Sé que mis hijos me preguntarán quién fue Hugo Chávez y hoy me di cuenta de que no tengo una respuesta. Por suerte todavía no tengo hijos.
Siempre di a Chávez por sentado. Encendías la tele y estaba allí, ibas al abasto y veías su foto. Le ponías las nalgas en la cara cuando te recostabas de una pared.
Creo que pasarán años hasta que logre armar una respuesta coherente, una que sea mia, propia, tejida con los retazos de memoria que logre rescatar antes de que el mito se nos escape de las manos. Me prohibiré contarles versiones ajenas o darles a leer algún ejemplar de historia oficial. Por eso quiero experimentar todas las emociones disponibles. Llorar como lo hice hoy o sentir miedo como seguro me ocurrirá mañana. Quiero vivirlo todo sin exigirme sindéresis. No me interesa hacer análisis sesudos ni lucir como si estuve meses preparándome para esto. Hoy no.

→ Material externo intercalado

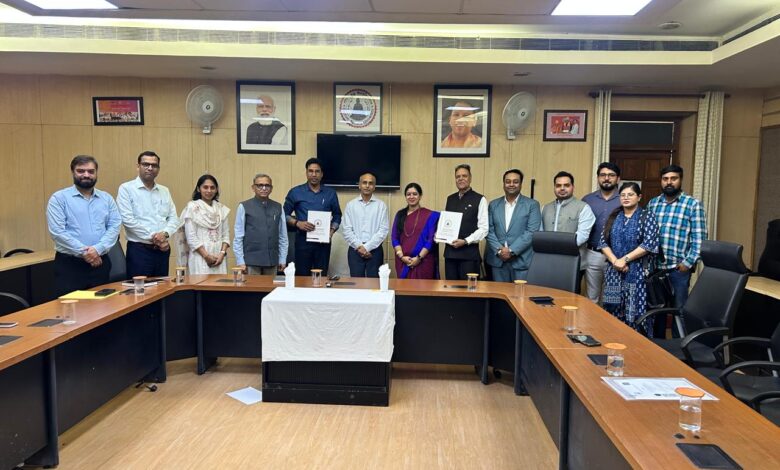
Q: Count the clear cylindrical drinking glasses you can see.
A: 10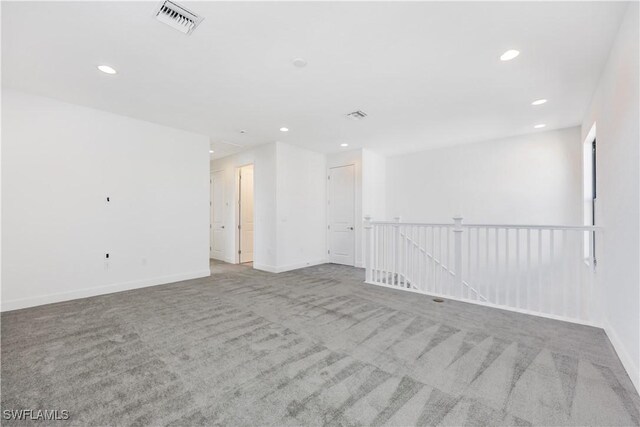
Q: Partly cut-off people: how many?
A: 0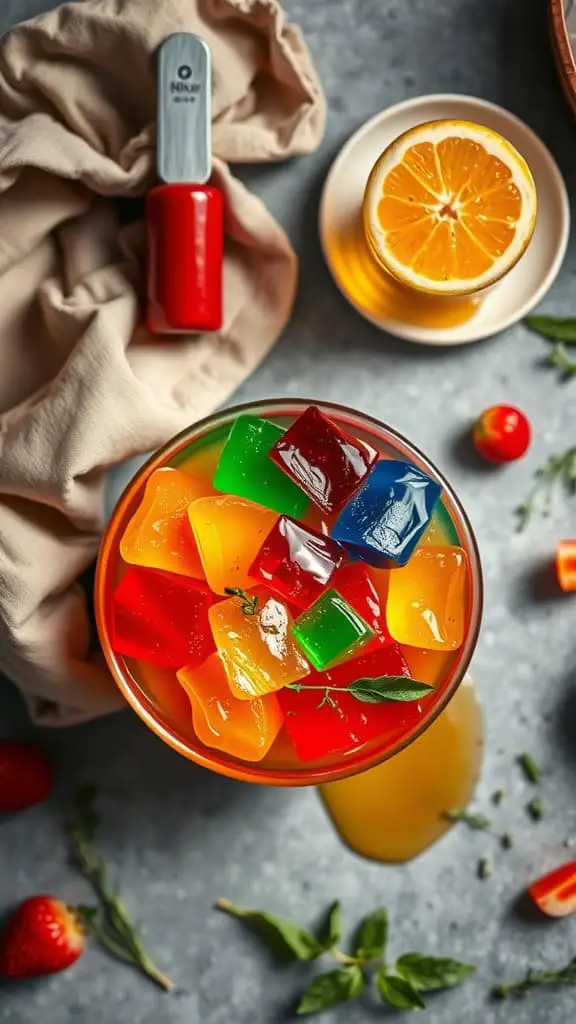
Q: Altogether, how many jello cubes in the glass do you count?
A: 13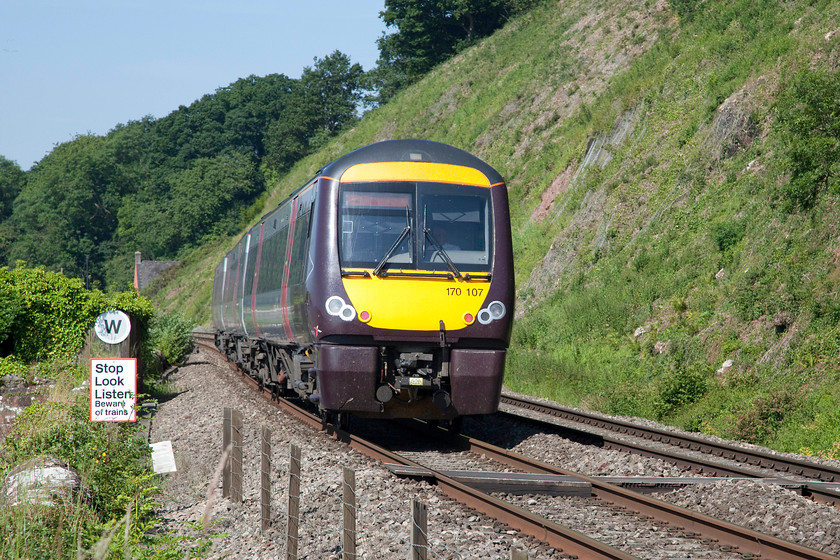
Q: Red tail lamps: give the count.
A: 2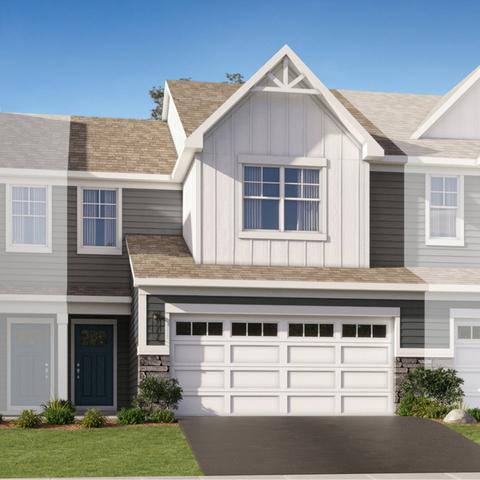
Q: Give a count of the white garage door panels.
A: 12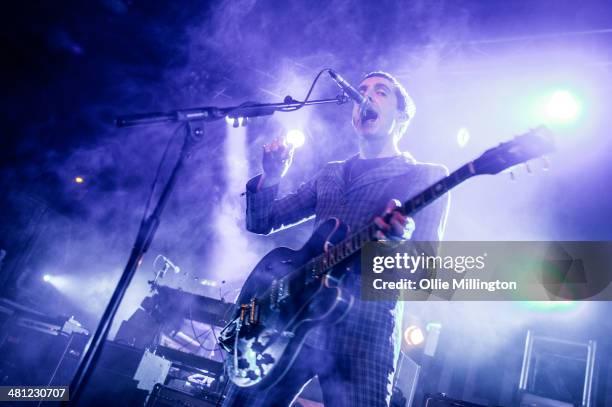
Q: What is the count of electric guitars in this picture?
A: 1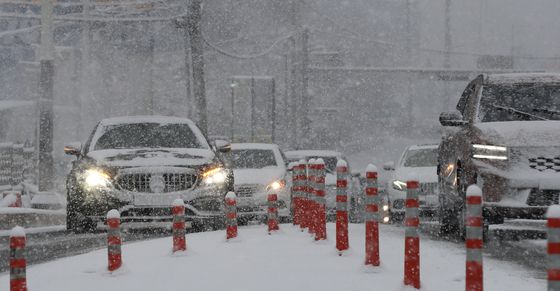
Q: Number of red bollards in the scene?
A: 14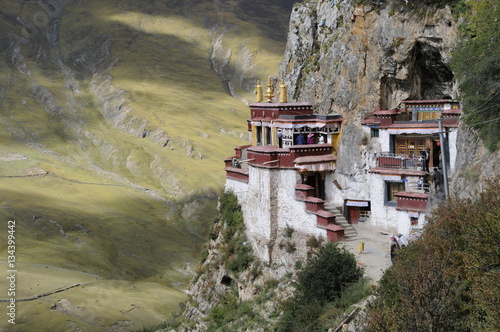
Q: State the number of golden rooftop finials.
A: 3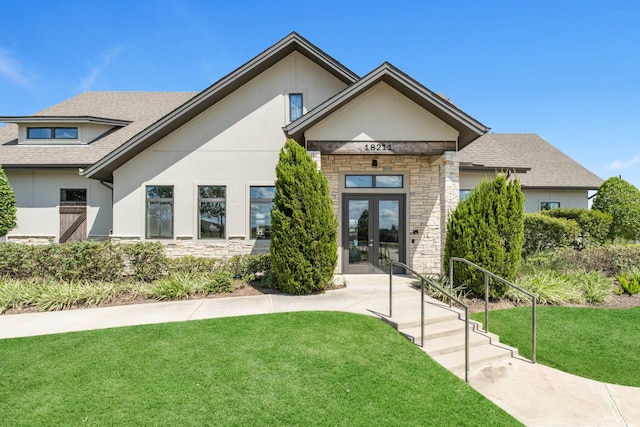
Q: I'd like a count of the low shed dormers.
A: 1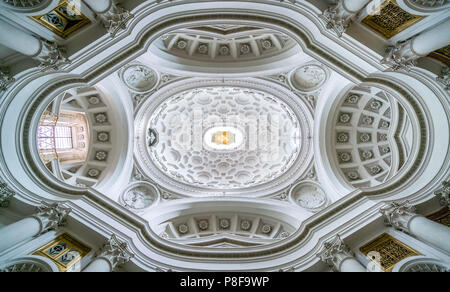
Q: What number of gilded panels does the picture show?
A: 4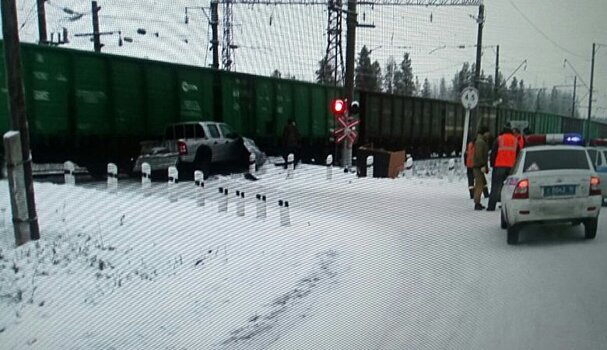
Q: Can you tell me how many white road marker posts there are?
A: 15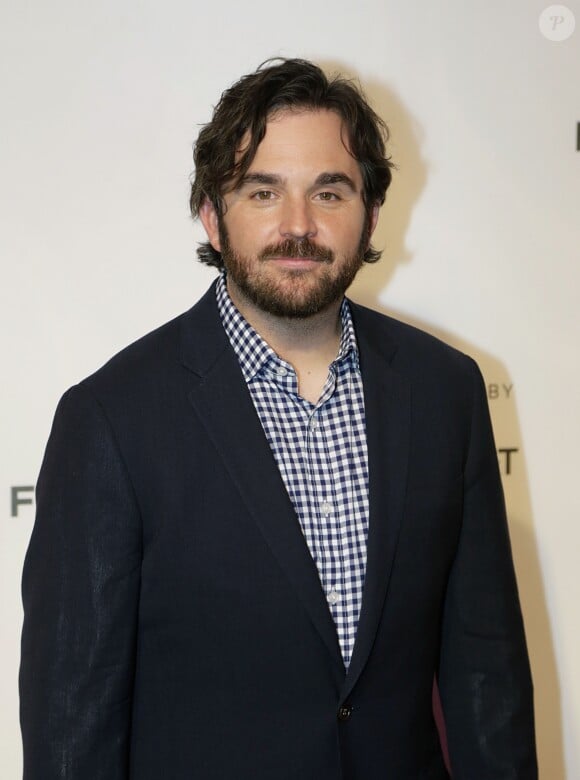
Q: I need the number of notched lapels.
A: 2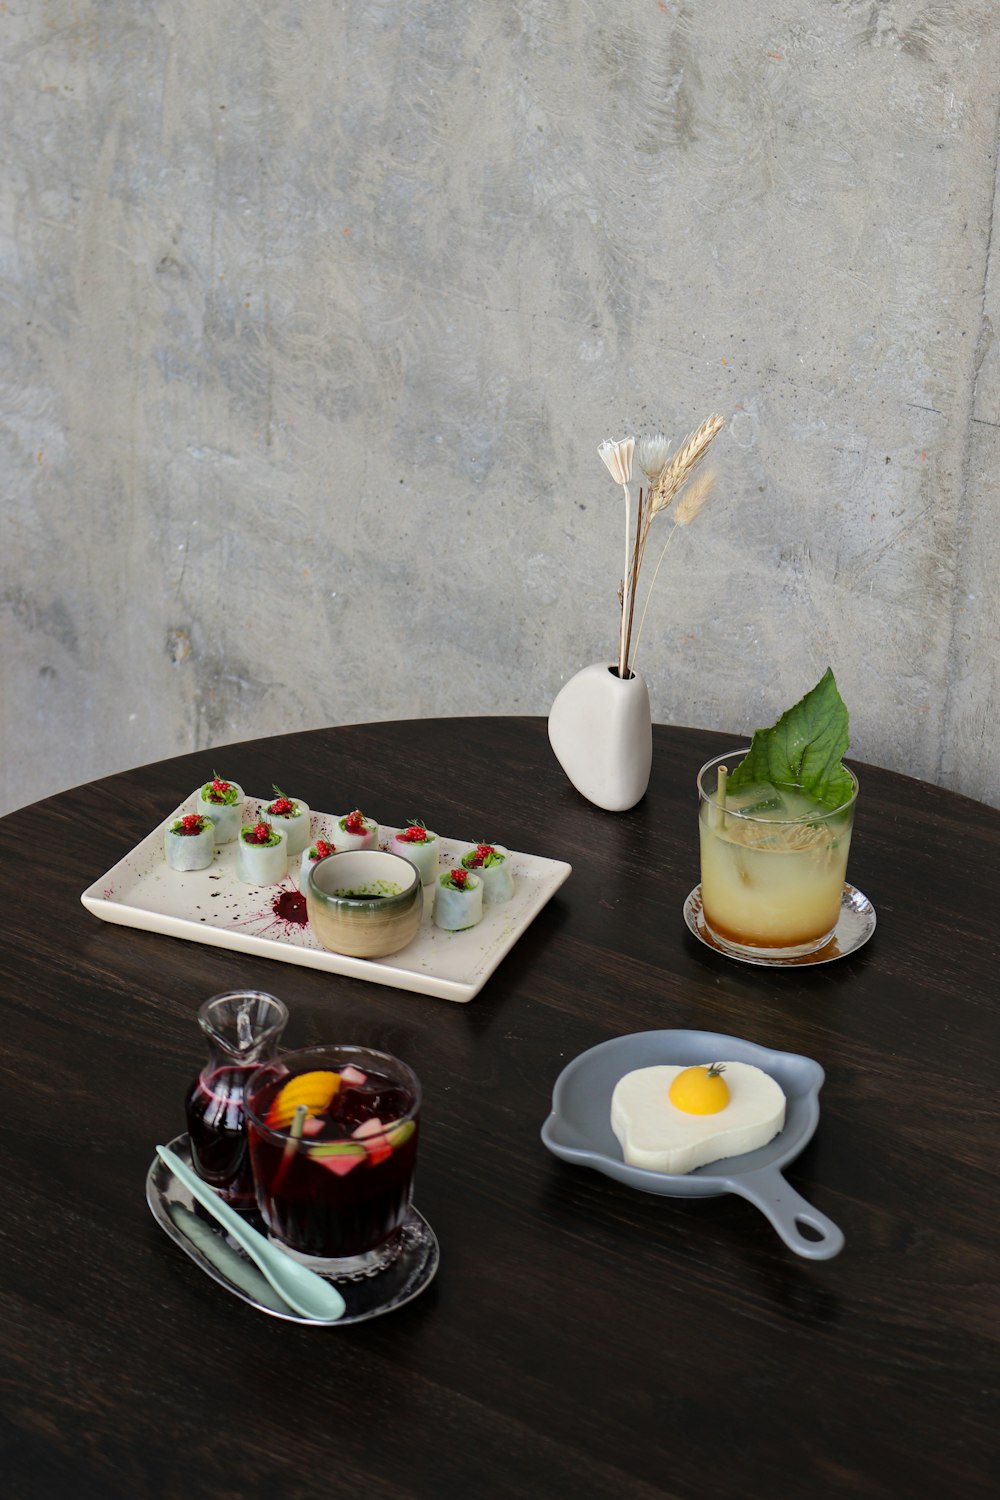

No sé si alguien que no sea de mi generación puede entenderlo a cabalidad, tampoco importa. Lo cierto es que cuando Chávez irrumpió «por ahora» en la escena política nacional yo tenía cinco años. Cuando ganó la presidencia por primera vez mi mamá estaba viva. «Ojalá lo haga bien», dijo ella que había votado por el otro candidato. Mi papá la miró con incredulidad.
Tengo 26 años. No he votado en elecciones donde no participaran Hugo Chávez o los candidatos de su partido. No recuerdo cómo eran los gobiernos anteriores. Me gradué del liceo y Chávez era presidente. Cuando me dieron mi primer beso Chávez era presidente. Me enamoré, perdí la virginidad, me emborraché, vomité sobre una tarima, hice cosas ilegales, las repetí, me gradué de profesional, me postgradué, me despeché, me enamoré de nuevo, me despeché otra vez, despedí amigos a causa de la situación del país, hice amigos nuevos, me alcanzó la crisis, me atracaron, vi morir, y todas las veces Chávez era el presidente.
Ha sido la relación más larga que he tenido con alguien que no sea miembro de mi familia. Esto obviamente es una distorsión, lo dice la teoría política, pero les advertí que hoy quiero rozar un par de límites peligrosos. Mañana tendré que escribir textos en los que me contenga hasta desaparecer, pero hoy se murió Chávez.
Supe que se iba a morir el día que le anunció al país que tenía cáncer. He perdido a demasiados seres queridos por esa enfermedad como para creer que su caso iba a ser diferente. Hace dos semanas, cuando salió la foto con sus hijas como prueba de vida, vi a la muerte en su cara. Allí estaba, hundiéndole las sienes y tragándole los ojos, como lo hizo con mi mamá y con los miles de muertos diarios víctimas de la violencia o de la misma enfermedad. Podemos hacerlo todo menos no morirnos.
Hoy fui a la Plaza Bolívar, supongo que a mirar dolor y rabia, pero también a mezclarme con gente que ve a Chávez en el fondo de la taza del café, que se lo toma, que lo saborea, que si se le acaba lo vuele a colar porque para ellos Chávez vive, es inacabable. Eso corean. No lo entiendo. No es mi entorno habitual. Por eso me hago una piel de gallina y decido dejarme llevar. Con cada consigna voy cediendo un poco más. Entrego algo que no voy a poder recuperar. Me gusta. Finalmente lo estoy sintiendo todo con una intensidad abrumadora. Soy incapaz de fijar algún recuerdo para cuando alguien me pregunte ¿dónde estabas el día en que murió Chávez? Estoy fundida con algo que me sobrepasa, como si esa ola que me envuelve pudiera no matarme sino hacerme flotar en un líquido denso. Casi no escucho. Se me tapan los oídos. Me pesan los ojos. He llorado. Estoy llorando justo cuando me descubro pensando que Chávez está muerto, que qué bolas esta vaina, ¡Chávez se murió!